* INPUT
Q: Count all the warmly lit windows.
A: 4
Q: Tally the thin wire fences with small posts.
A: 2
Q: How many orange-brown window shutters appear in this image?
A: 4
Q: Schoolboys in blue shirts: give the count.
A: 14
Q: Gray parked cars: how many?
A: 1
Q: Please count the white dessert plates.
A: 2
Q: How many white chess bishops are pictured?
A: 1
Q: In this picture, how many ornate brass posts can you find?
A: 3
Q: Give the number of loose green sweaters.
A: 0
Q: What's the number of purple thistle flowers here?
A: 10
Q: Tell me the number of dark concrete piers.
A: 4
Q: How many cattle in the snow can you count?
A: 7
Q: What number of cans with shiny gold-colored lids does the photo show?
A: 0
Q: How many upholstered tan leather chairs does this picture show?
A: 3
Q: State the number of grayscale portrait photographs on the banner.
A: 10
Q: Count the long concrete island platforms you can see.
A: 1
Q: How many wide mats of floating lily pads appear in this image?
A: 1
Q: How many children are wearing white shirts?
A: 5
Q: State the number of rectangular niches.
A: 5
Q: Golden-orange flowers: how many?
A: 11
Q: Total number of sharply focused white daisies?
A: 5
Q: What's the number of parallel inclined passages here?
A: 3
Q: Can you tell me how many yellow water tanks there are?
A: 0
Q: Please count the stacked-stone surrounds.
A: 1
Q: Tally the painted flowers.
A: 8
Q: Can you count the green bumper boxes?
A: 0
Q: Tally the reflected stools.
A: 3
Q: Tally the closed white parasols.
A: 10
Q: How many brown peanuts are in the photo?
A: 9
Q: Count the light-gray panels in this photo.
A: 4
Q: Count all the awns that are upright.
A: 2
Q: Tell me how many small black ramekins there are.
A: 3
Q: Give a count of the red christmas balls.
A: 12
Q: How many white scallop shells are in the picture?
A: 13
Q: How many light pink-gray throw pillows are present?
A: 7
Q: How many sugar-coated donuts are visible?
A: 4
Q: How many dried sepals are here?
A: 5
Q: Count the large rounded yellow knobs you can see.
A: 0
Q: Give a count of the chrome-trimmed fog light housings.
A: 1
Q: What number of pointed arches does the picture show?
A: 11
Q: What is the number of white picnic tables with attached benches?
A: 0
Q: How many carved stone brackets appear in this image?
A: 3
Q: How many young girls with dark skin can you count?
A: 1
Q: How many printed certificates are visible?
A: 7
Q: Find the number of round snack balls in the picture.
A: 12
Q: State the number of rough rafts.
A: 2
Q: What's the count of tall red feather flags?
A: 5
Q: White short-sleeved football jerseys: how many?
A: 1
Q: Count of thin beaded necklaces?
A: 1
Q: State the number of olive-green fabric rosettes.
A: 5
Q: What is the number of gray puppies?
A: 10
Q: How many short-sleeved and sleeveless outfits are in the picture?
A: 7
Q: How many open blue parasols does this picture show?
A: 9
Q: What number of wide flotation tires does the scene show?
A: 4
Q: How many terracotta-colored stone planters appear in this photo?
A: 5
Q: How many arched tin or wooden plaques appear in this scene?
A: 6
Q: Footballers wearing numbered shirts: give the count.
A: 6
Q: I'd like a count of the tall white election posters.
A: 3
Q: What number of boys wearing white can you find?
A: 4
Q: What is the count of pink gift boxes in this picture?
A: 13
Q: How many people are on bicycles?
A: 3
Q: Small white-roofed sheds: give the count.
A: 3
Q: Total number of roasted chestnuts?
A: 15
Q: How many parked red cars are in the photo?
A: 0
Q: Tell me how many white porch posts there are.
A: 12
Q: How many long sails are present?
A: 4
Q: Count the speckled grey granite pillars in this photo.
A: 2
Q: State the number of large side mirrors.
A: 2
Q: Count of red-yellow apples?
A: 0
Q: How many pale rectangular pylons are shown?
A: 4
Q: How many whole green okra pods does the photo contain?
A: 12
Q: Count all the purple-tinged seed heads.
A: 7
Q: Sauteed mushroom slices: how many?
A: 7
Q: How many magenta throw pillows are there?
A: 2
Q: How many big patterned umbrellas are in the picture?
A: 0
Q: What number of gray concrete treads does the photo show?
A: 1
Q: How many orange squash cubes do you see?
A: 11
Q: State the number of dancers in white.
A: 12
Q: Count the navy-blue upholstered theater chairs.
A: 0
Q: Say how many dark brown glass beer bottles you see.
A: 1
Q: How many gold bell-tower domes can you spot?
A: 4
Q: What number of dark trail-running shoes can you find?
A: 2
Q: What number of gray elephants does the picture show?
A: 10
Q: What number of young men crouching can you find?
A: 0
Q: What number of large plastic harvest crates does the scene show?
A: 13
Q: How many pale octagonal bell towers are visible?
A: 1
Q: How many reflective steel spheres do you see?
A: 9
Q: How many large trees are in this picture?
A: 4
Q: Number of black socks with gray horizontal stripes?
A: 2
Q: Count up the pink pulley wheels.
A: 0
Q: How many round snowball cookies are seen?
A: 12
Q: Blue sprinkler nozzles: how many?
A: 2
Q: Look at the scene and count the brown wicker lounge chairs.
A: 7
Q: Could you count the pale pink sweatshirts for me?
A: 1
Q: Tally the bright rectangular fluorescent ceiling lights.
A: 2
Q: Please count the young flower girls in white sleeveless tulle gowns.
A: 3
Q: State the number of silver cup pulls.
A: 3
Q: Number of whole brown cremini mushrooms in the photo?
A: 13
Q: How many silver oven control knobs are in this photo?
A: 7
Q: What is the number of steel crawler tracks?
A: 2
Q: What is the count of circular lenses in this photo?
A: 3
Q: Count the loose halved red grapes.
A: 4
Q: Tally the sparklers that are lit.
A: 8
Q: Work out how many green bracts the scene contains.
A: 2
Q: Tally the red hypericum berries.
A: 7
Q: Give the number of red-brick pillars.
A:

* YOUR GOAL
Only the lines containing "long" are needed; pull them out of the listing.

* TASK RESPONSE
Q: Count the long concrete island platforms you can see.
Q: How many long sails are present?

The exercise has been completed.